# Final Group Project: 
# Prediction of the Top 3 Winners of the upcoming Azerbaijan Grand Prix
#### Group Member: Catherine Jin, Oliver Zhao, Conny Zhou
#### Section: QTM 151, Section 3

## I. Introduction
- Background: What is F1?

    Formula One, also known as F1, is the highest class of single-seater auto racing that is sanctioned by the Fédération Internationale de l'Automobile (FIA). The F1 World Championship is the most prestigious and popular motorsport event in the world, featuring a series of races called Grands Prix that take place across the globe. F1 cars are the most technologically advanced and fastest racing cars in the world, capable of reaching speeds over 370 km/h (230 mph). The sport is known for its high levels of competition, drama, and excitement, with drivers and teams competing for the World Championship title each season.
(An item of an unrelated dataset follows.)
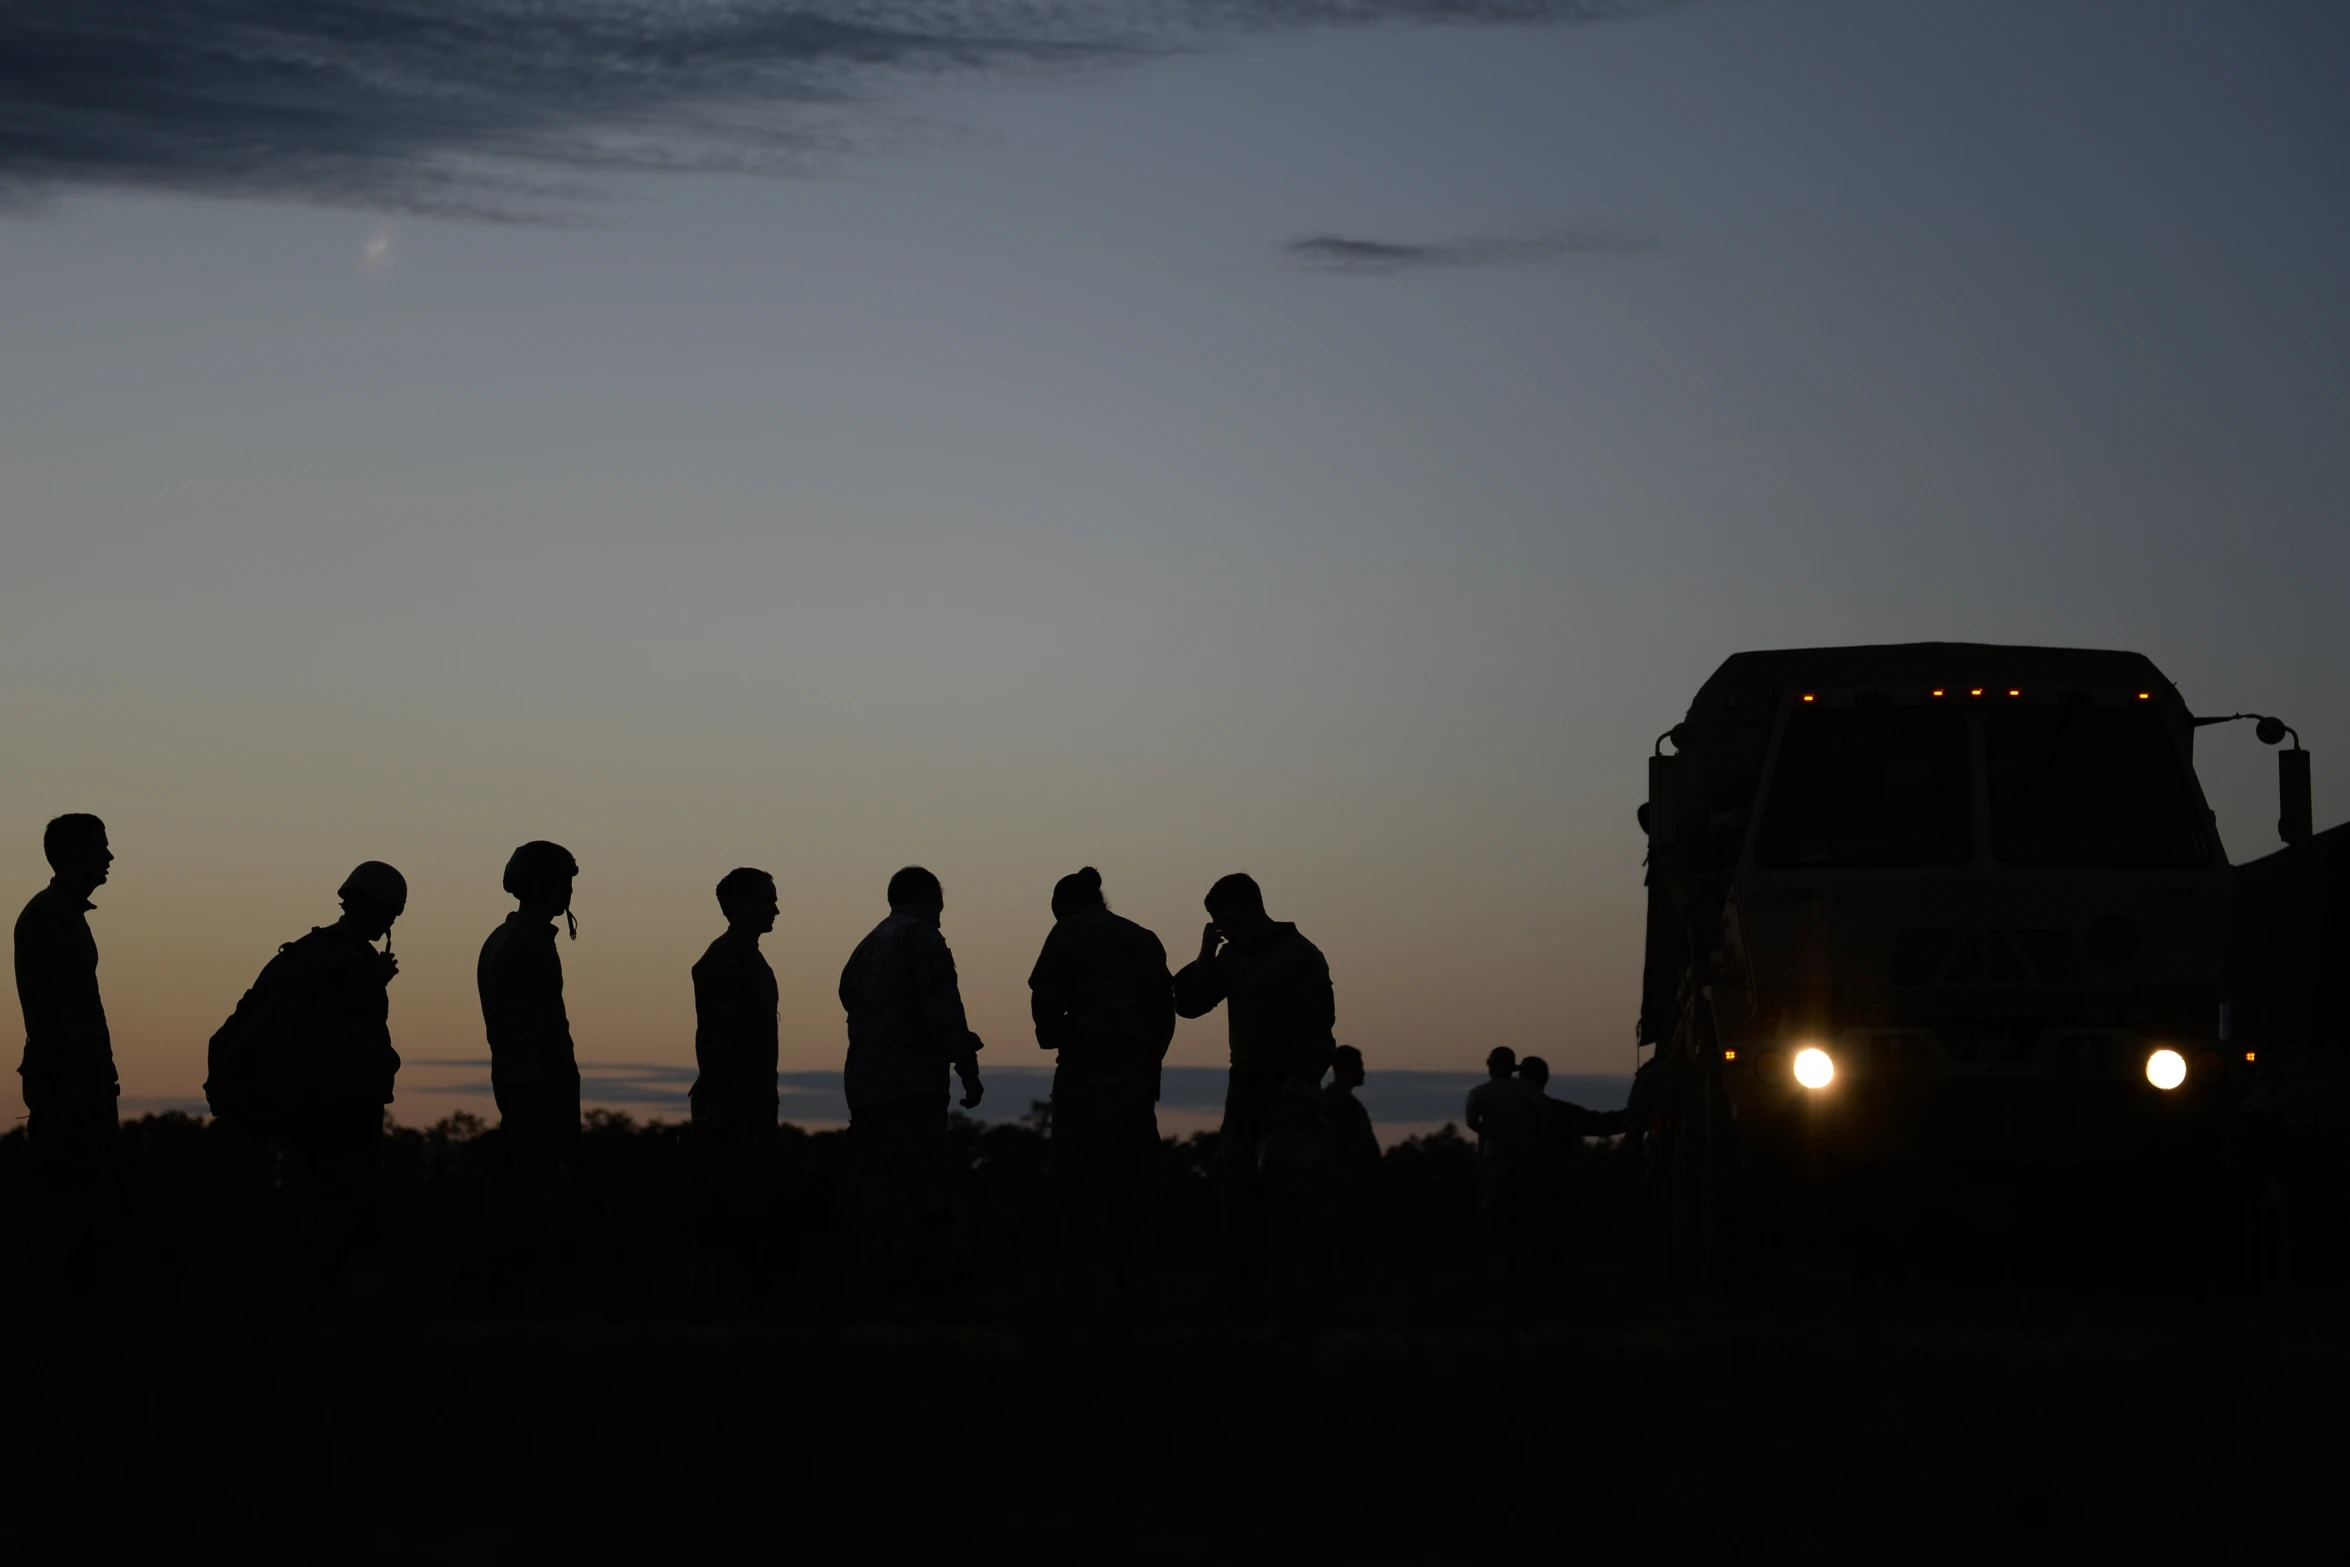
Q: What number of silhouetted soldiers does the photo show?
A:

F1 is watched by millions of fans around the world and has a rich history dating back to the 1950s.

- Purpose

    Our group aims to forecast the top three winners of the upcoming Azerbaijan Grand Prix on April 30, 2023, by analyzing data from the past six years, starting from 2017. First, we examined the correlation between a driver's initial "grid position" and his/her final "rank", hoping to find a strong positive correlation between the two variables, and then we choose to employ "grid position" as an indicator of a driver's potential success in the upcoming Azerbaijan race.

- Results

    The analysis unveils that there is a positive relationship between grid position and possibility of winning. The driver starting from the front grid positions are more likely to get a higher rank in the end.
    Through this obervation, we analyze the past records for the 20 drivers that are about to contest in the upcoming Azerbaijan Grand Prix. We utilize an interactive polar graph to visualize the records for each driver who contested in Azerbaijan Grand Prix in the previous yeasrs. More detailed descriptions are given on top of the polar graph.
    

## II. Data Description

- We choose 4 datasets among the 14 datasets provided.
    
    drivers.csv: 
    1. The dataset contains all the drivers participating in Formula One races 
    2. The dataset has 857 observations, with each row representing information about a driver, including name, nationality, etc.

    results.csv:
    1. The dataset contains all the results of the past races
    2. The dataset has 25840 observations, with each row indicating the Id of one particular race, the driver Id, the constructor Id, and a plethora of detailed time data

    races.csv:
    1. The dataset contains the general location and pre-racing information
    2. The dataset has 1102 observations, with each row specifying the date for free practice, qualifying races, the final race, as well as the location for the race

    circuits.csv:
    1. The dataset contains all the circuits that were and are used for holding the Grand Prix
    2. The dataset has 77 observations, with each row indicating the location, altitude, longitude, and other information about the circuits

In [2]:
#Import several libraries
import pandas as pd
import matplotlib.pyplot as plt
import numpy as np
import plotly.express as px

In [17]:
#Import datasets
drivers = pd.read_csv("data_raw/drivers.csv")
results = pd.read_csv("data_raw/results.csv")
races = pd.read_csv("data_raw/races.csv")
circuits = pd.read_csv("data_raw/circuits.csv")

- Merging + Cleaning

    To see the relationship between grid positions and final rank, we query dataset through selecting the driver whose status Id is 1, meaning the race is finished without other unexpectancy.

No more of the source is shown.